Additionally, the ESA controller 102 and/or powertrain controller 104 can execute engine tuning. For example, during downhill coasting, fuel can be cut off or during breaking, regenerative devices can be used to charge the storage device 110. The ESA controller 102 may collect data from the ADASIS module 114 or other sources to further identify upcoming events. For example, the ESA controller 102 may evaluate traffic data such as oncoming congestion that will create an event, traffic signals, particular vehicles on the same pathway that may be travelling at a slower speed or making frequent stops such as a school bus and the like. Although the ESA controller 102 has been depicted as associated with the vehicle 10, the ESA controller 102 may be remotely located and communicate with the vehicle 10 via other means such as a cellular network. In this case, a single ESA controller 102 may track and modify operation of a fleet of vehicles. Further, the ESA controller 102 may maintain fuel data. As various opportunities for refuel become apparent or if the remaining travel distance falls below a threshold, the ESA controller 102 may switch to operating the engine in a maximum fuel efficiency mode to help prevent running out of fuel.

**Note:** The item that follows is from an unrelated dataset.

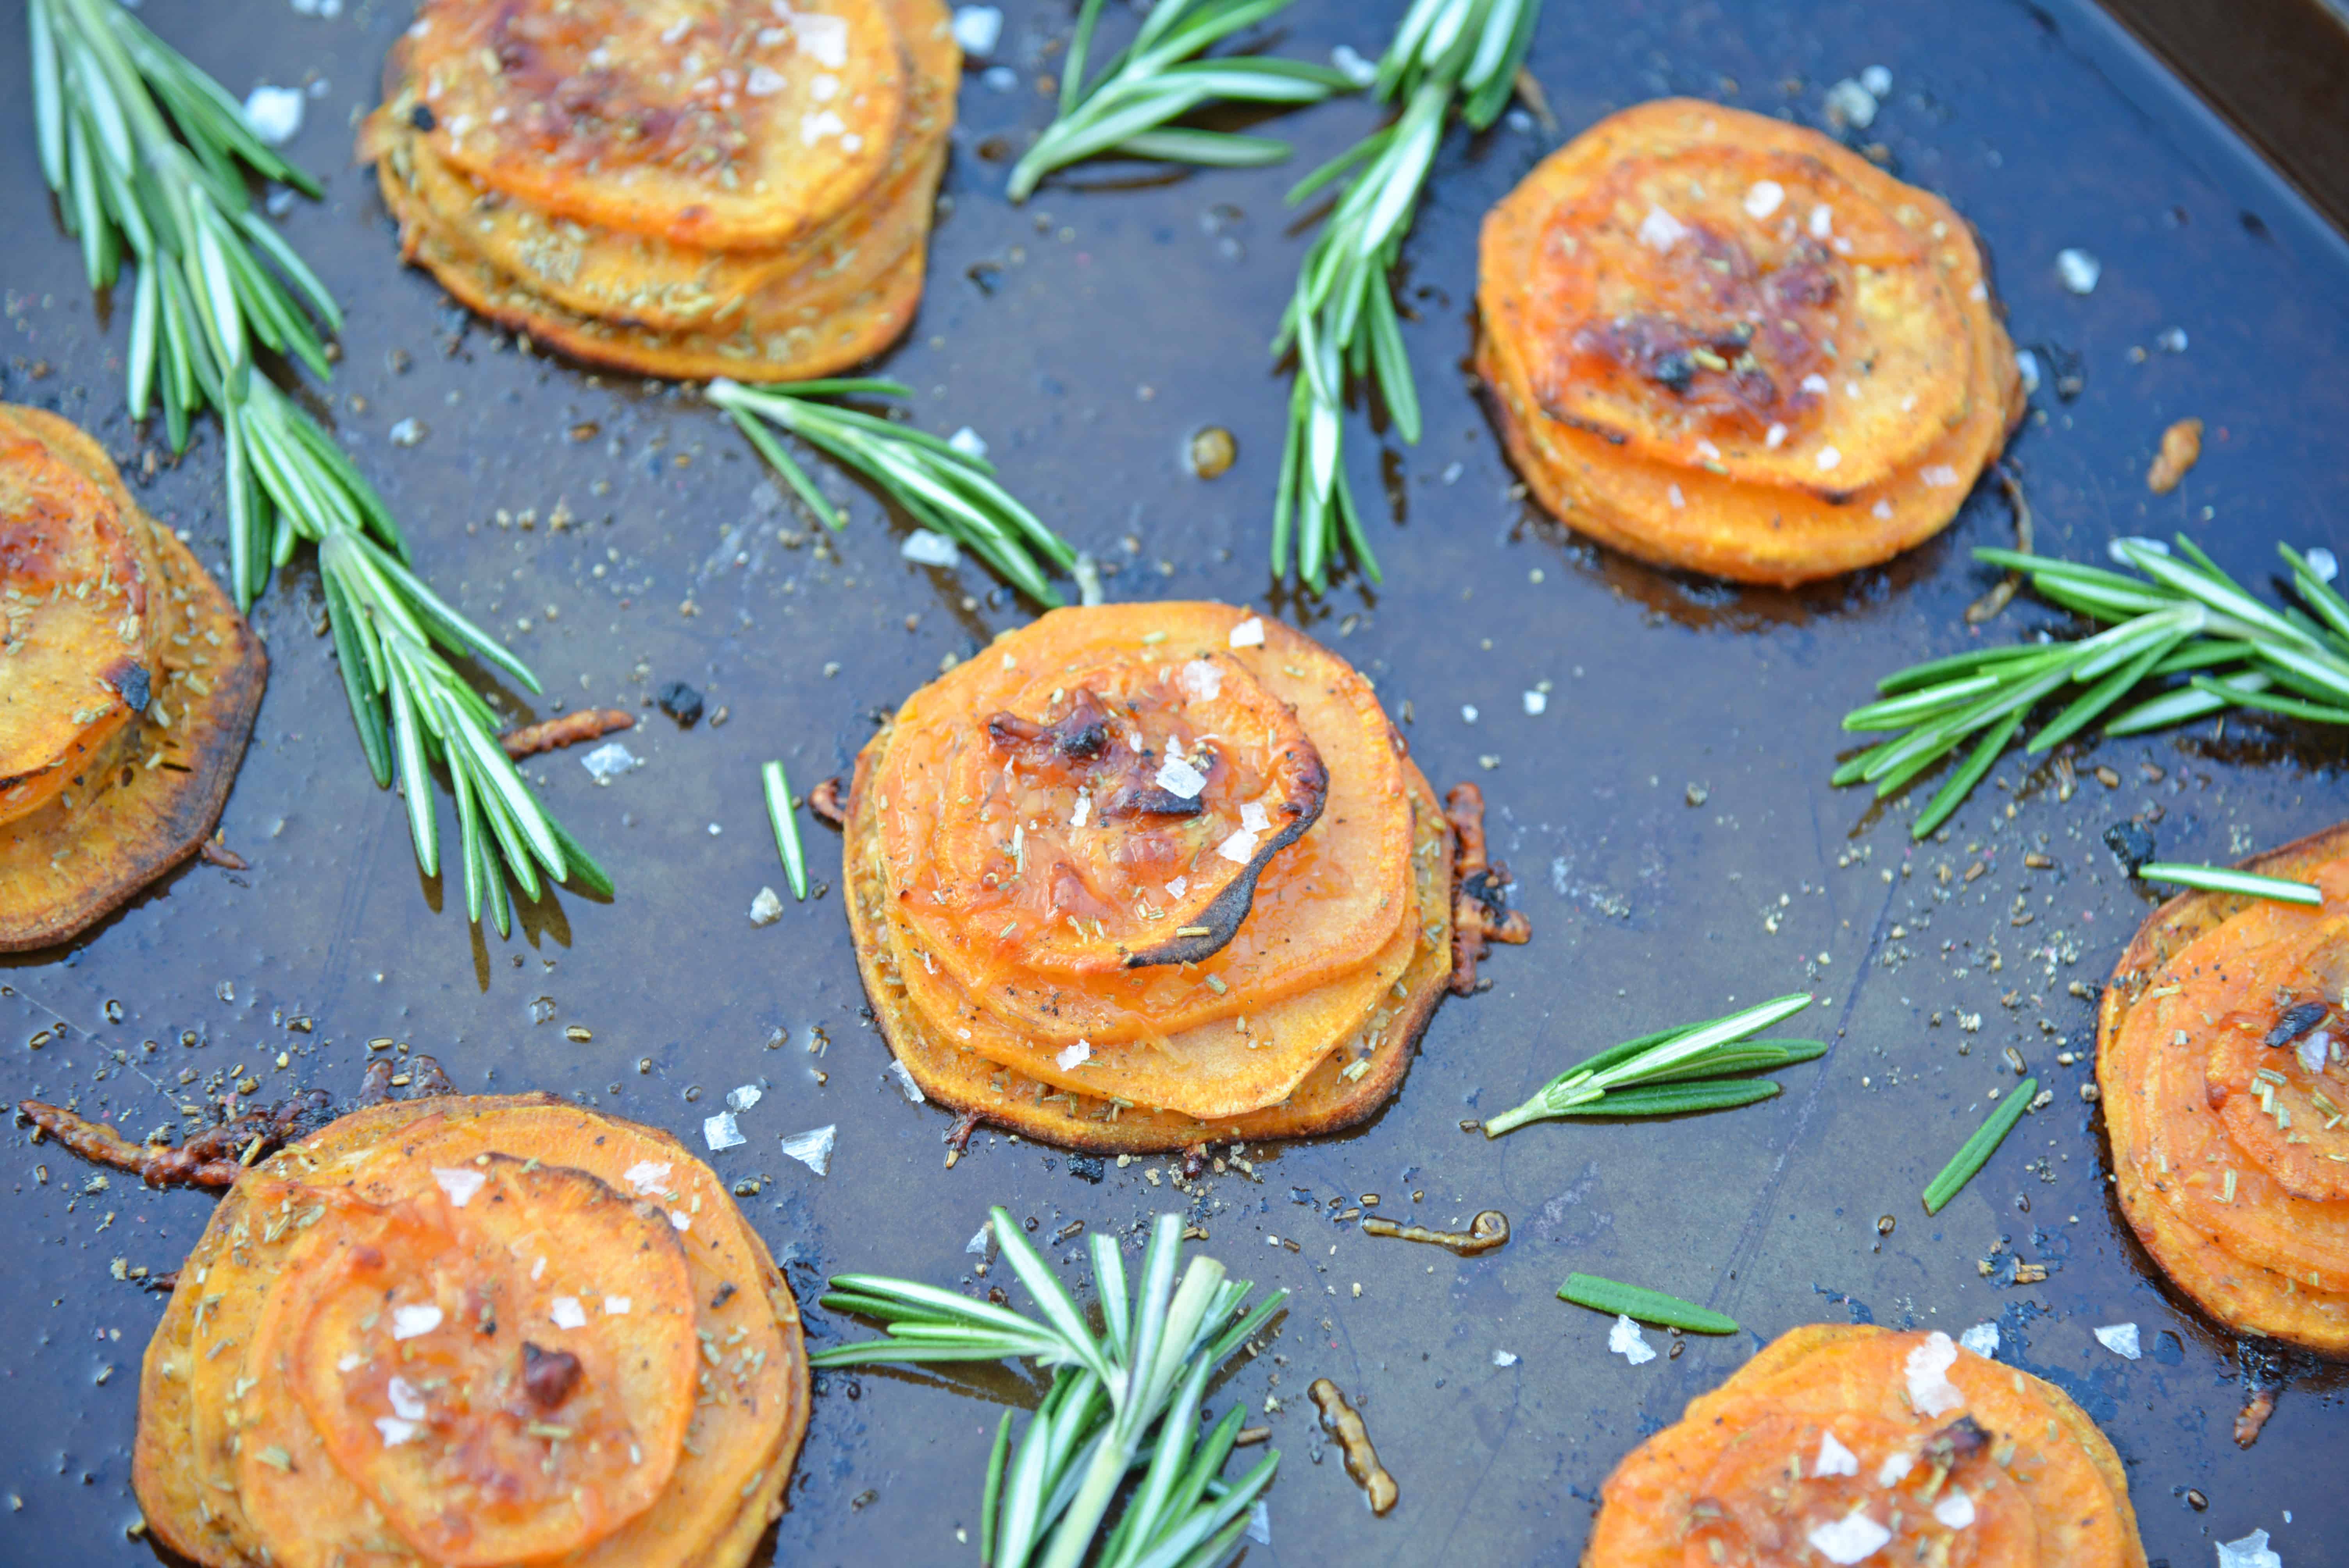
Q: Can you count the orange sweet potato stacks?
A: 7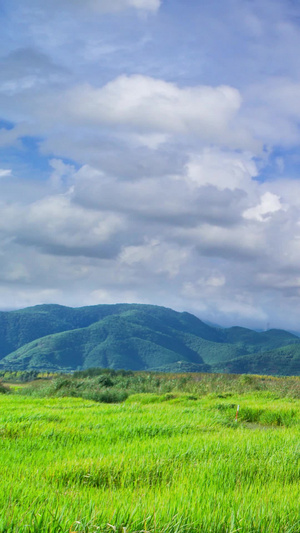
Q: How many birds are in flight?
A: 0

As can be seen, the system 100 creates independence between generation (e.g., the electric turbine 106) and turbo boosting by the electric compressor 108. As such, the system 100 prepares for future engine loads and charging opportunities to efficiently and smoothly operate the engine 112. This increased fuel economy and performance of smartly managing the peak load situations allows optimally sizing the engine relative to the steady state loading expectations. As a result, smaller, less expensive combustion engines can be used with a corresponding green effect of reduced emissions.
All patents, published patent applications and other references disclosed herein are hereby expressly incorporated in their entireties by reference.
As the above described, the present disclosure is not limited to the aforementioned exemplary embodiments and accompany drawings, since replacements, various modifications, and changes may be made without departing from the technical spirit of the present invention by those skilled in the art.